(Exercise directions):
Please output the following records exactly. Leave every image out.

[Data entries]
===

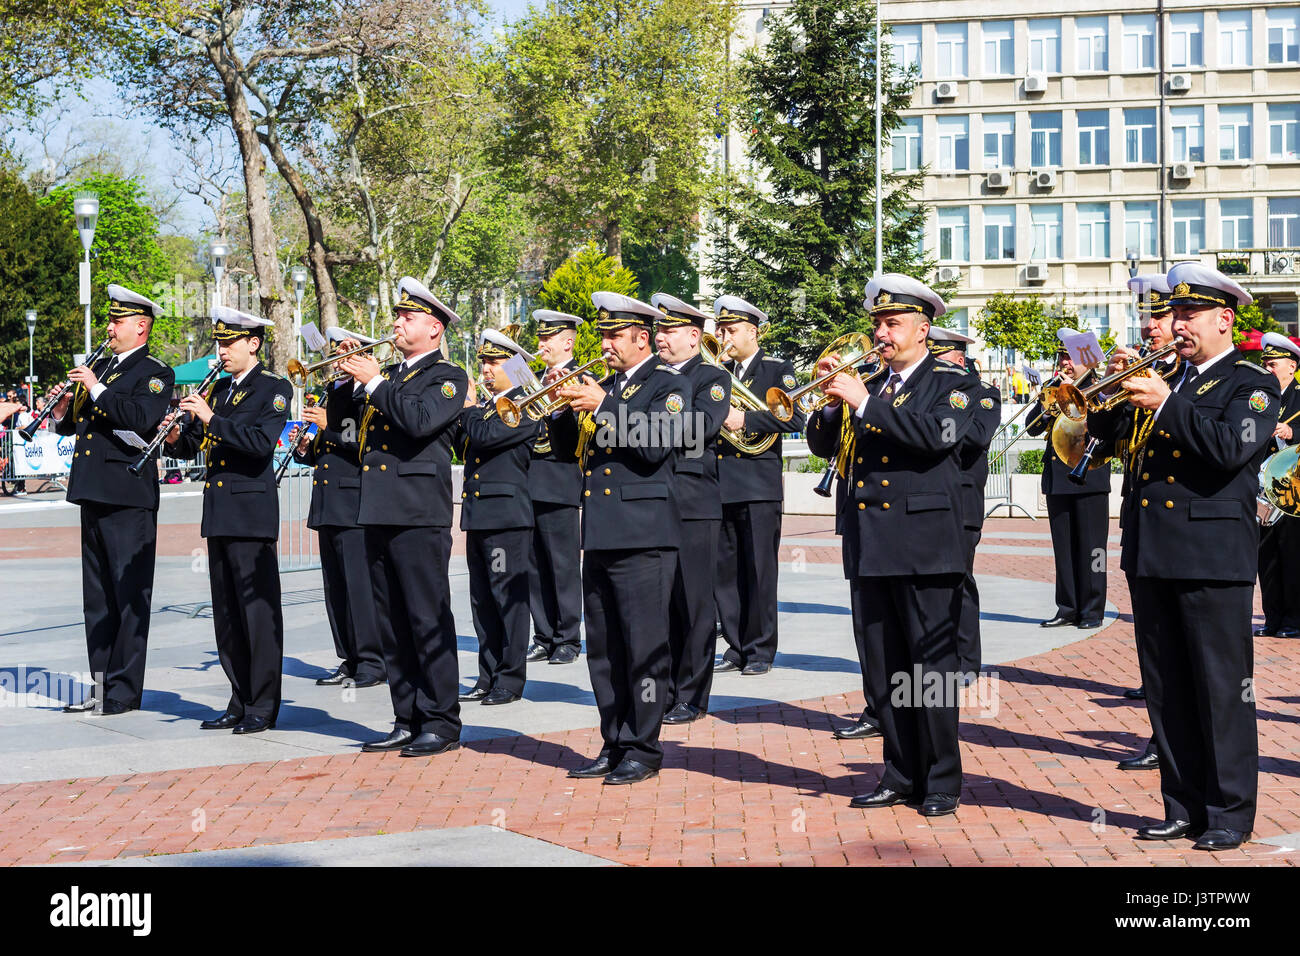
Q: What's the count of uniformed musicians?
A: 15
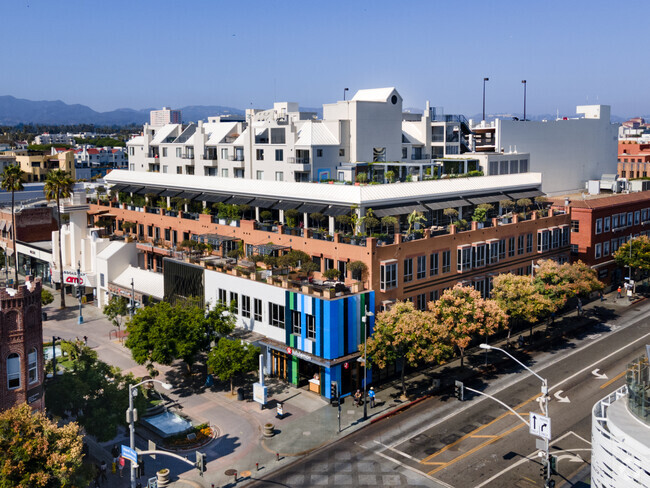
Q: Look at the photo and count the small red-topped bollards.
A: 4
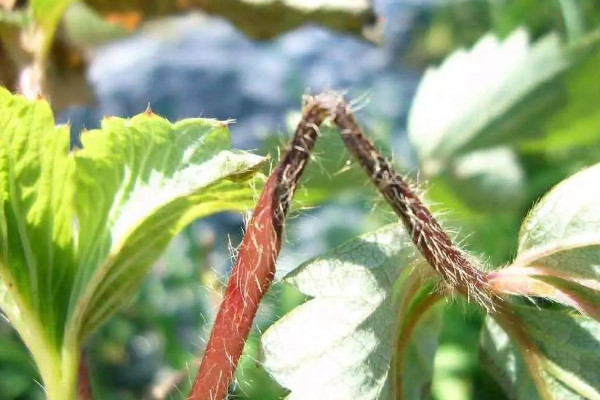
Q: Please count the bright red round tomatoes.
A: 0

===

(Response):
Q: What's the count of uniformed musicians?
A: 15
Q: Look at the photo and count the small red-topped bollards.
A: 4
Q: Please count the bright red round tomatoes.
A: 0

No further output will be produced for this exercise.